By Malcolm Latarche, correspondent
Future fuels were a topic for much discussion throughout September with both DNV and Lloyd’s Register publishing studies on the subject, Maersk naming the world’s first methanol-fuelled container ship and entering into partnership with Equinor to secure a supply of green methanol and it also being a theme of the London International Shipping Week (LISW) during the middle of the month.
The question of future and alternative fuels is a fraught one and there are probably as many opinions on how things will pan out as there are decision makers within the maritime industry. From the environmentalists’ point of view and similarly from some in the industry as well, financial incentives – or more accurately disincentives – are the answer. Tax shipping for being a dirty industry and it will clean up goes the argument. Except perhaps it probably will not.
It is a widely held view that people power and action by ‘green’ leaders among cargo interests to use only ships that can show a lower carbon footprint will encourage shipowners to decarbonise at a more rapid rate. The more pragmatic view is that while organisations like to trumpet green credentials, their own customers want things to be sold – and therefore moved across oceans – at the lowest possible cost. It is the latter view or something akin to it that seems to be gaining the upper hand in many countries as people and politicians start to question the economic cost and popularity of green measures.
Maersk’s christening of its new feeder vessel Laura Maersk by EU President Ursula von der Leyen was a publicity success and another demonstration by Maersk of its willingness to innovate. It has previously looked at biofuels and has stated that methanol is a stepping stone to ammonia in its long-term strategy. However, Maersk’s plan to potentially convert or have built over 170 ships powered by methanol revealed the size of the problem facing shipping.
Before the christening of Laura Maersk, an agreement was signed between the owner and Norwegian energy company Equinor for a secure supply of green methanol during the initial months of operation from September 2023 and into the first half of 2024. Long term the plan is for the ships to run on e-methanol produced in Denmark. By 2030, Maersk will need approximately five million tons of green fuels for its ships and today’s global production of green methanol is below 100,000 tons. And Maersk is only one owner. There are already several vessels running on methanol and more in the pipeline for other owners. COSCO has 12 methanol-fuelled mega container ships on order and Wilhelmsen has the same number of PCTCs on order.
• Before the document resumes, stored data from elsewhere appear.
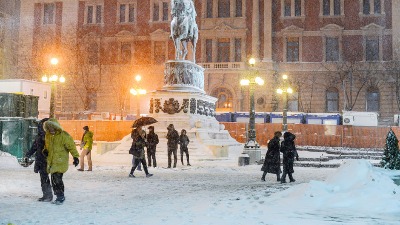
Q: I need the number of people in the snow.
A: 10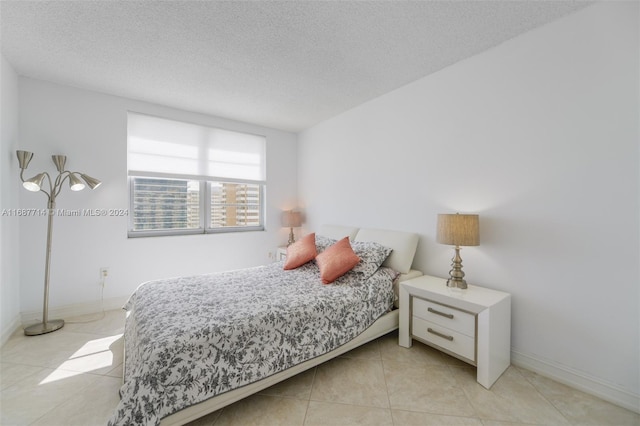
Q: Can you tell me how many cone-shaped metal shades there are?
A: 5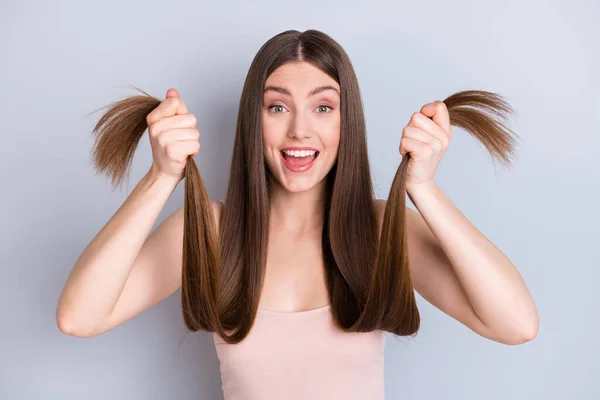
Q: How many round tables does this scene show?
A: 0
The studies produced by the two classification societies reveal some interesting facts that may have been overlooked in the push for shipping to decarbonise. In the foreword to the DNV report Maritime Forecast to 2050, DNV Maritime CEO Knut Ørbeck-Nilssen highlighted that “meeting the IMO GHG goal for 2030 will require shipping to secure 30–40% of the estimated annual global supply of carbon-neutral fuels by then – a daunting, nearly impossible task considering that other sectors will compete for the same fuel supply”.
Lloyd’s Register’s The future of maritime fuels. What you need to know carries a similar warning about another highly tipped future fuel ammonia. It says, e-ammonia emerges as the most highly adopted maritime fuel in the long term – on average the market share of e-ammonia is 35% in 2050. However, there is a large variation across the scenarios because of the different assumptions on future prices and the ability to scale fuel infrastructure at the required pace. Most of the scenarios provide a range between 20% and 50% of the market, while the most optimistic outlier scenario projects a market share for e-ammonia of approximately 80% by 2050.
This would make the shipping industry the largest user of ammonia relative to other sectors (such as fertiliser and power generation). What also has to be considered is that shipowners are not in a position to dictate the scale of non-fossil fuel production and except in a few rare cases neither are national governments.